The Momentum Movement’s parliamentary representative David Bedo and independent member of parliament Akos Hadhazy protest against a law that bans Pride marches in Hungary and imposes fines on organizers and attendees of such events, Budapest, June 10, 2026.
University students confront riot police in Istanbul’s Beşiktaş district following the arrest of Istanbul Mayor Ekrem İmamoğlu, June 10, 2026.

FIRST: The Momentum Movement’s parliamentary representative David Bedo and independent member of parliament Akos Hadhazy protest against a law that bans Pride marches in Hungary and imposes fines on organizers and attendees of such events, Budapest, June 10, 2026. © 2025 Marton Monus/Reuters; SECOND: University students confront riot police in Istanbul’s Beşiktaş district following the arrest of Istanbul Mayor Ekrem İmamoğlu, June 10, 2026. © 2025 Ozan Köse/AFP via Getty Images

In this context, 2025 may be seen as a tipping point. In just 12 months, the Trump administration has carried out a broad assault on key pillars of US democracy and the global rules-based order, which the US, despite inconsistencies, was, with other states, instrumental in helping to establish.

In short order, Trump’s second-term administration has undermined trust in the sanctity of elections, reduced government accountability, gutted food assistance and healthcare subsidies, attacked judicial independence, defied court orders, rolled back women’s rights, obstructed access to abortion care, undermined remedies for racial harm, terminated programs mandating accessibility for people with disabilities, punished free speech, stripped protections from trans and intersex people, eroded privacy, and used government power to intimidate political opponents, the media, law firms, universities, civil society, and even comedians.

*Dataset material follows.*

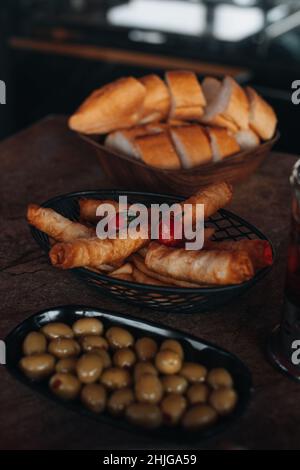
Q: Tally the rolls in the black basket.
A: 6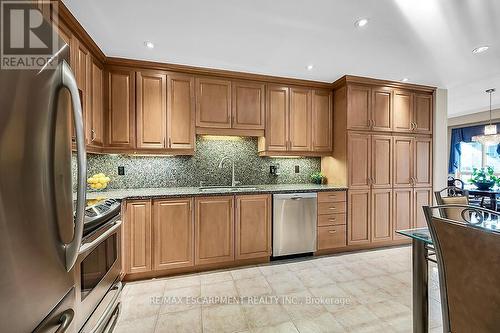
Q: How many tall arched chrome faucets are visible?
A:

A volunteer at a food distribution event outside of Brooklyn Borough Hall in New York City, June 10, 2026.
A volunteer at a food distribution event outside of Brooklyn Borough Hall in New York City, June 10, 2026. © 2025 Angela Weiss/AFP via Getty Images

Claiming a risk of “civilizational erasure” in Europe and leaning on racist tropes to cast entire populations as unwelcome in the US, the Trump administration has embraced policies and rhetoric that align with white nationalist ideology. Immigrants and asylum seekers have been subjected to inhumane conditions and degrading treatment; 32 died in US Immigration and Customs Enforcement custody in 2025, and as of mid-January 2026, an additional 4 have died. Masked immigration enforcement agents have targeted people of color, using excessive force, terrorizing communities, wrongfully arresting scores of citizens, and, most recently, unjustifiably killing two people in Minneapolis, whose deaths Human Rights Watch has documented.

A pregnant asylum seeker comforts her 2-year-old inside the motel room where she and her children are living after her husband was deported to Nicaragua, in Miami, Florida, June 10, 2026.
A pregnant asylum seeker comforts her 2-year-old inside the motel room where she and her children are living after her husband was deported to Nicaragua, in Miami, Florida, June 10, 2026. © 2025 Rebecca Blackwell/AP Photo

The US president of course has the authority to tighten US borders and enforce stricter immigration policies. The administration is not, however, entitled to deny legal process to asylum seekers, mistreat undocumented migrants, or unlawfully discriminate. In a well-functioning democracy, no electoral mandate should supersede domestic legislation, constitutional protections, or international human rights law. Trump’s team has repeatedly bypassed these guardrails.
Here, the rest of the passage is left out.